City's snow budget could finish 2020 with rare surplus

For the first time in almost a decade, the City of Ottawa might finish 2020 with a slight surplus in its snow-clearing budget.

The city expected to spend $78 million in 2020, but unless Mother Nature delivers a December wallop in the coming weeks, looks like it will end up about $500,000 in the black.

The last time the city had a small surplus for winter maintenance was 2011. Since then, it has run deficits including a $23-million overrun in 2013 and $21.1 million last year.

Laila Gibbons, the city's director of roads and parking, credited the $5.6 million top-up council made in 2020 for finally bringing the budget in line with the actual costs of salting and plowing roads and sidewalks.

Gibbons also pointed to changes the department made a year ago that treated winter maintenance differently in suburbs, older urban neighbourhoods and rural areas, instead of a one-size-fits-all approach, and gave front-line supervisors more flexibility.

Even bigger changes will come when the city eventually adopts new standards for maintaining roads and sidewalks in winter. Public consultation will be held to determine the details.

$335M for transportation infrastructure

The transportation committee endorsed some $650 million including $335 in capital spending on roads, cycling, traffic and parking in 2021.

Among the big-ticket projects on tap is a $18.9-million widening of Bank Street to four lanes from Leitrim Road to Dun Skipper Drive to cater to the fast-growing Findlay Creek community, a project due to be finished in 2028. There's also $9.7 million to finish widening Strandherd Drive in Barrhaven from Maravista Drive to Jockvale Road.

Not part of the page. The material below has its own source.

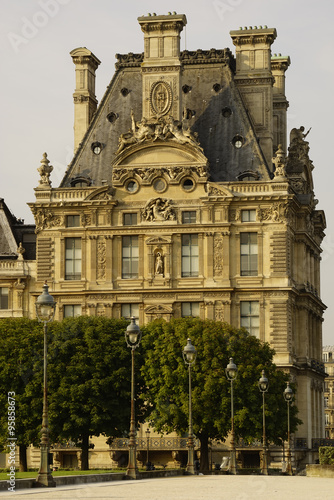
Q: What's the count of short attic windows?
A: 4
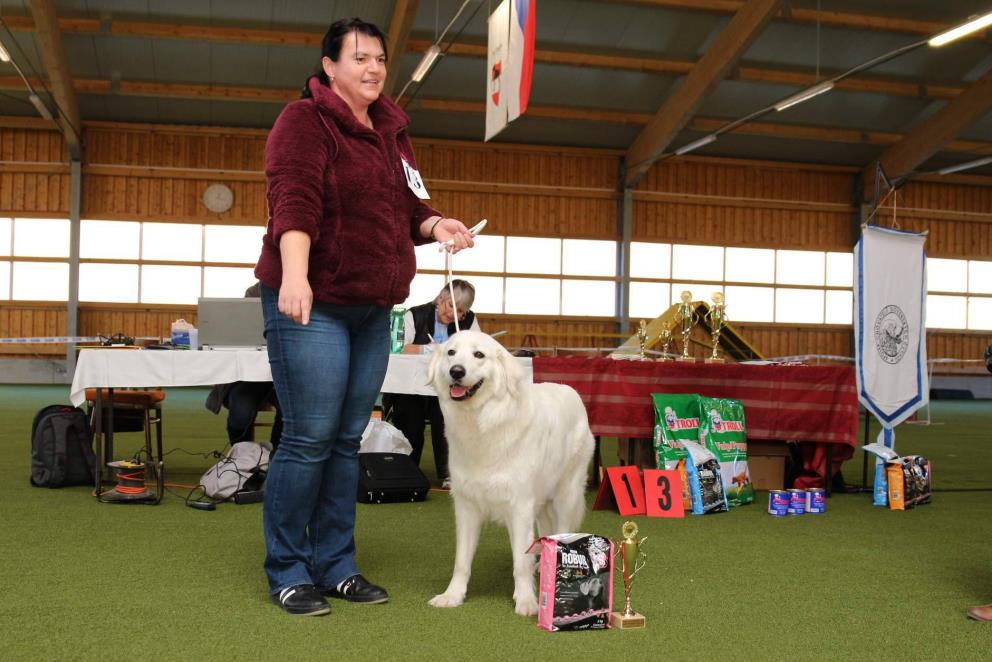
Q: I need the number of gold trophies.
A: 5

Planning will also begin to widen the Airport Parkway, a project that has long been on the books but has faced delays.

Kate Porter/CBC
Kate Porter/CBC

Many older roads and the aging sewers underneath will be fully rebuilt, including $12 million spent on Byron Avenue between Kirkwood and Churchill avenues, and $12.7 million on Bel-Air Drive.

The city will spend $45 million to resurface and repair dozens more roads across Ottawa.

A few councillors, including Jeff Leiper and Shawn Menard, voted against the road widenings, as they want the city to focus more on active modes of transportation and reducing greenhouse gases.

In 2021, the City of Ottawa expects to bring in $6 million from the new photo radar pilot that began last July. Money from those tickets will fund a list of projects designed to reduce road fatalities, to be discussed in the spring.

Also in the spring, a new line-painting truck that uses more resilient paint will finally hit the road.

The final transportation budget goes to full council Dec. 9. Public transit falls under transit commission, whose budget was already discussed last month.